SOURCE INFORMATION Start Marker

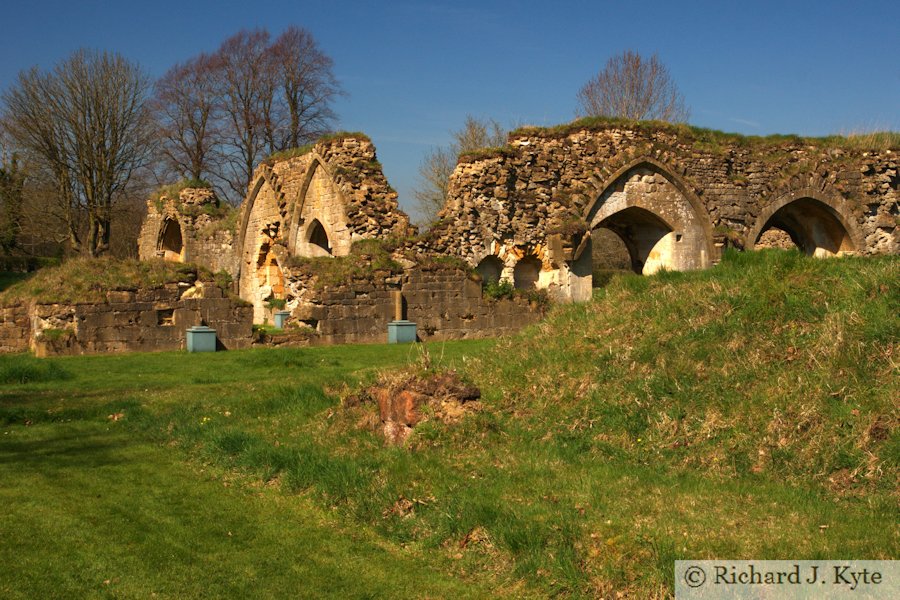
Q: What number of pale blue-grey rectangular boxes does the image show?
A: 3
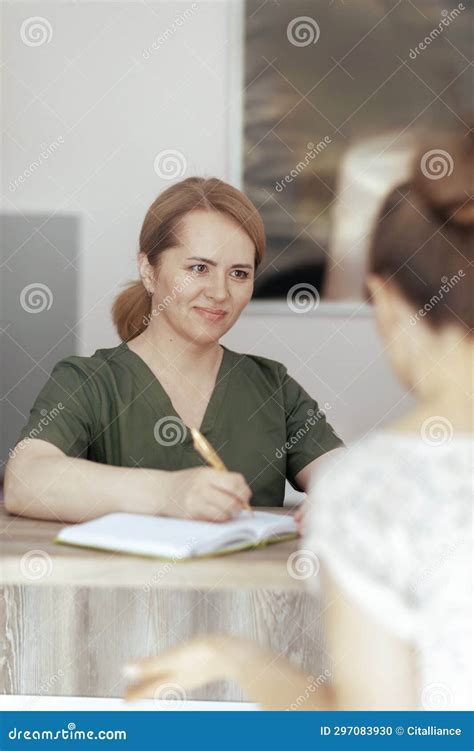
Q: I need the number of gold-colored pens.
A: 1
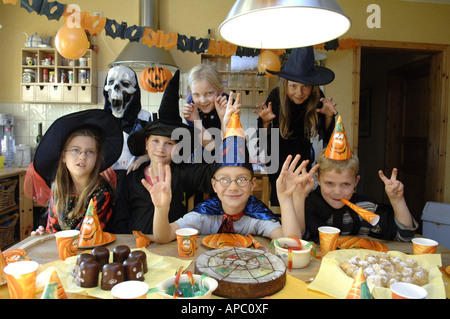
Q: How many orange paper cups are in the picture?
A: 7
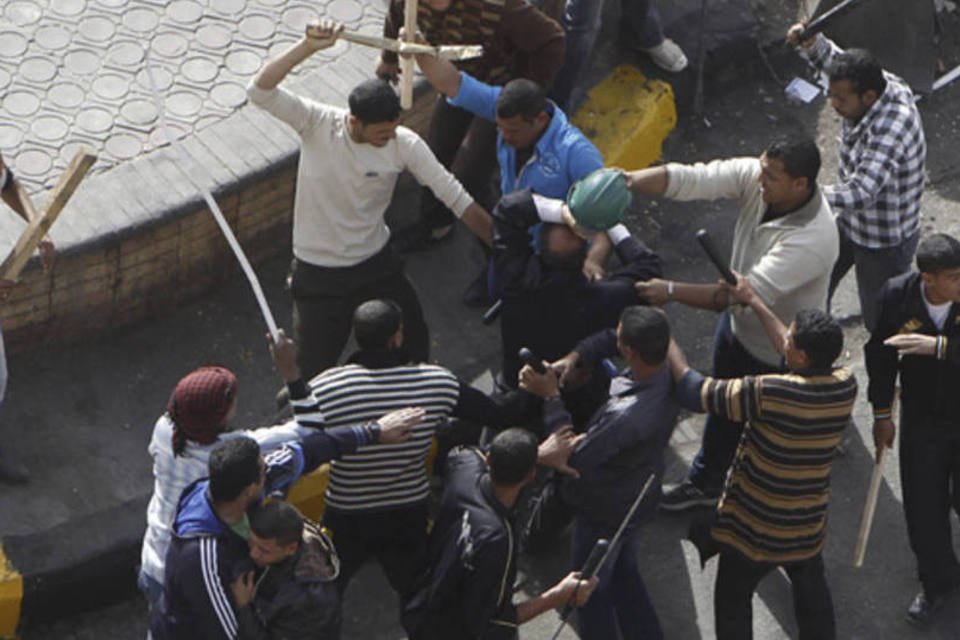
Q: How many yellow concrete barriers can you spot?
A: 3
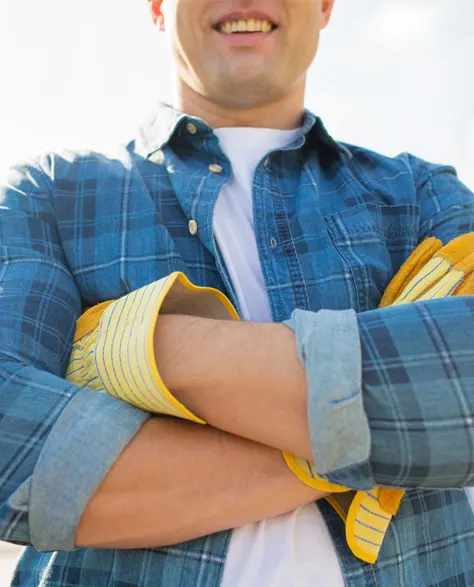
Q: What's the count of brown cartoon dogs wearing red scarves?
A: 0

SOURCE INFORMATION End Marker

#### [YOUR OBJECTIVE]
For each line of the entries that contains the word "number", make a copy.

#### [RESPONSE BOX]
Q: What number of pale blue-grey rectangular boxes does the image show?
Q: I need the number of gold-colored pens.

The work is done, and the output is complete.